#### EXTRACTED ENTRIES:

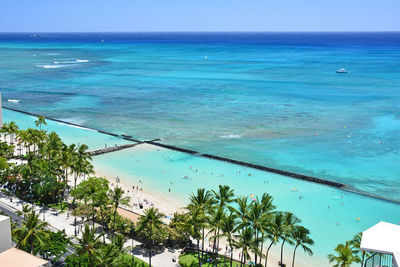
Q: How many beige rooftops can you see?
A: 1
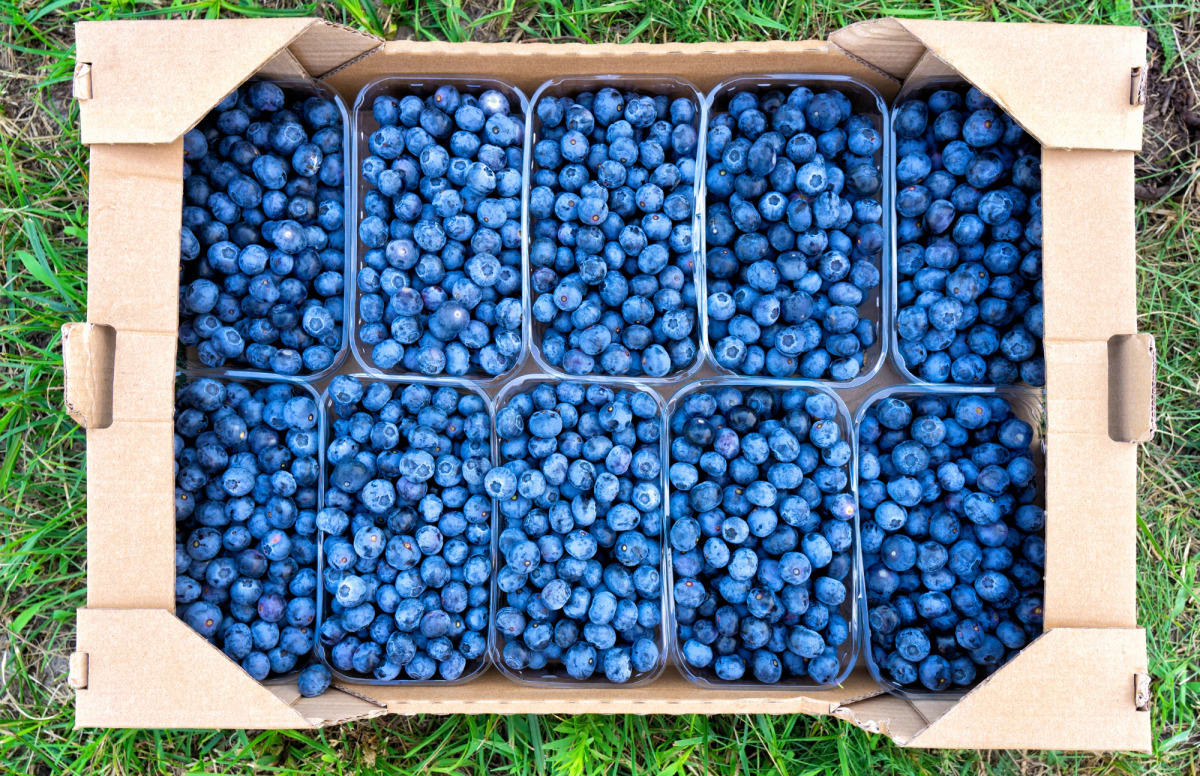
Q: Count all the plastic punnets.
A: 10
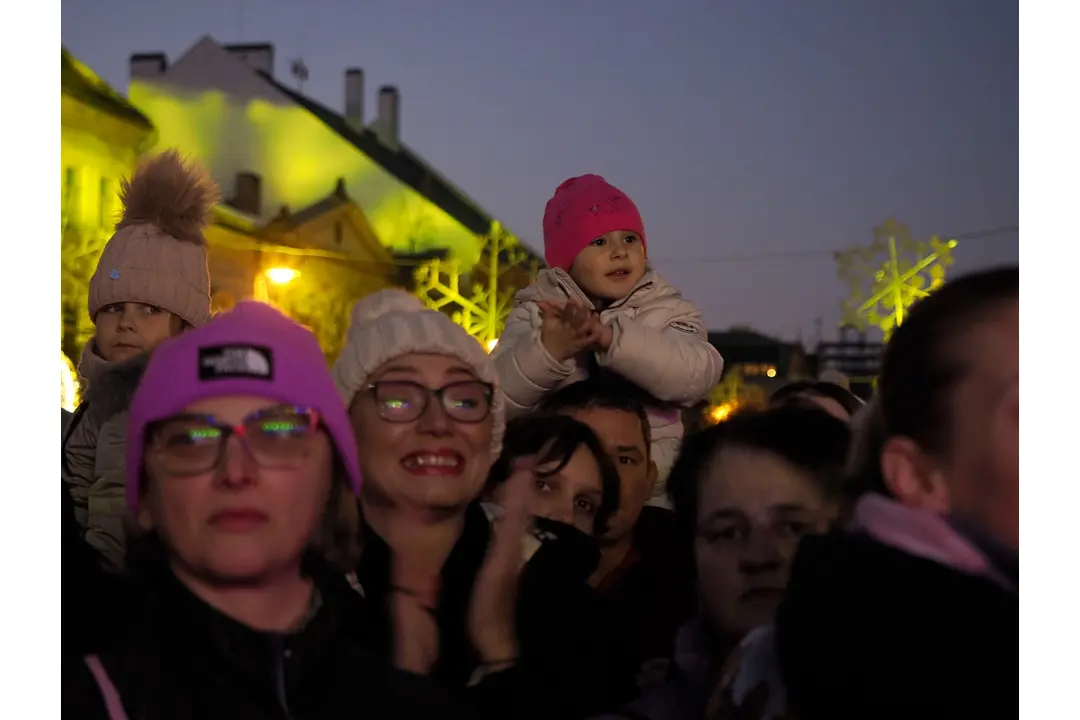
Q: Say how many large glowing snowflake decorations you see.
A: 2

#### WORK REQUIRED:
Please write out all the entries above again exactly as they appear, skipping any images.

#### RESULT OF THIS EXERCISE:
Q: How many beige rooftops can you see?
A: 1
Q: Count all the plastic punnets.
A: 10
Q: Say how many large glowing snowflake decorations you see.
A: 2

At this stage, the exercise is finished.